On Thu, Aug 5, 2010 at 11:37 AM, OQ overlordq@gmail.com wrote:
The onus isn't 100% on Debian, partial blame can be on the OpenSSL team for not saying "Hey that's a stupid idea" when he asked about his 'fix'.
The one applying the patch bears full responsibility for what happens. If they don't understand the code, they shouldn't be patching it at all, they should be directing all patches upstream. The Debian maintainer in that case made no more than a cursory effort to upstream the patch, like a typical maintainer. If they had adopted the common-sense policy of not applying any patches except critical security fixes to anything without upstream review (where there was an active upstream), it would never have happened.
Trying to blame upstream in this case legitimizes the current broken status quo where maintainers of all major distros happily apply unnecessary patches that they don't understand, breaking things all over the place as a result. This was only a particularly breathtaking example of the kind of breakage that happens all the time, in MediaWiki just as well. What the Debian maintainer should have done is said "This is an upstream bug, and it's not critical, so take it upstream -- we'll pick up the fix from upstream if they accept it." Period.

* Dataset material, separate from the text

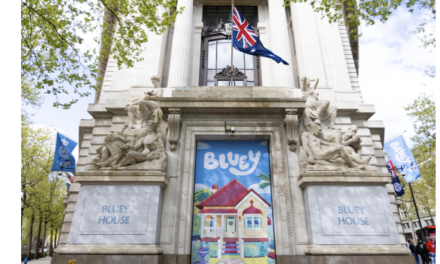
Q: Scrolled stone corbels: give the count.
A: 2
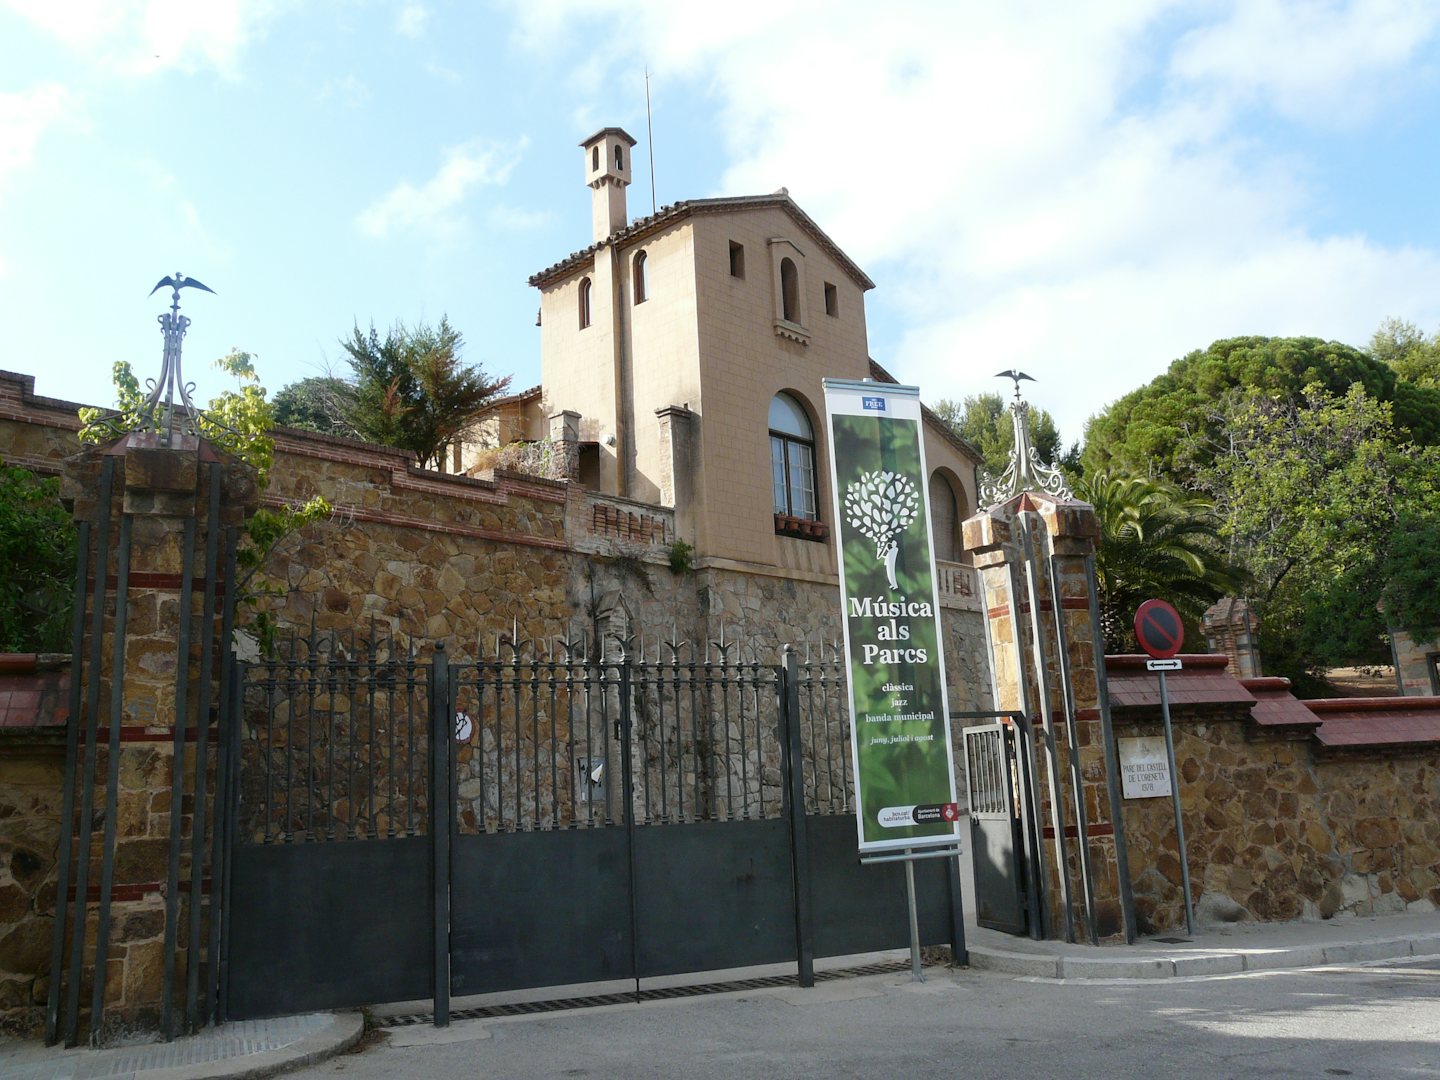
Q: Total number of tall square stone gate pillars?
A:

(I'll grant that it's reasonable to make exceptions for the sake of platform integration, like modifying it so it will work with the distro's standard compilation options, changing file locations to match FHS, and otherwise getting it to play nice with the system -- *if* the upstream refuses to accept patches. This is a distro's job, and they do have to do it even if upstream doesn't play along. But that was not the case at all for the patch in question, just as it's not the case for a lot of the patches made downstream to MediaWiki.)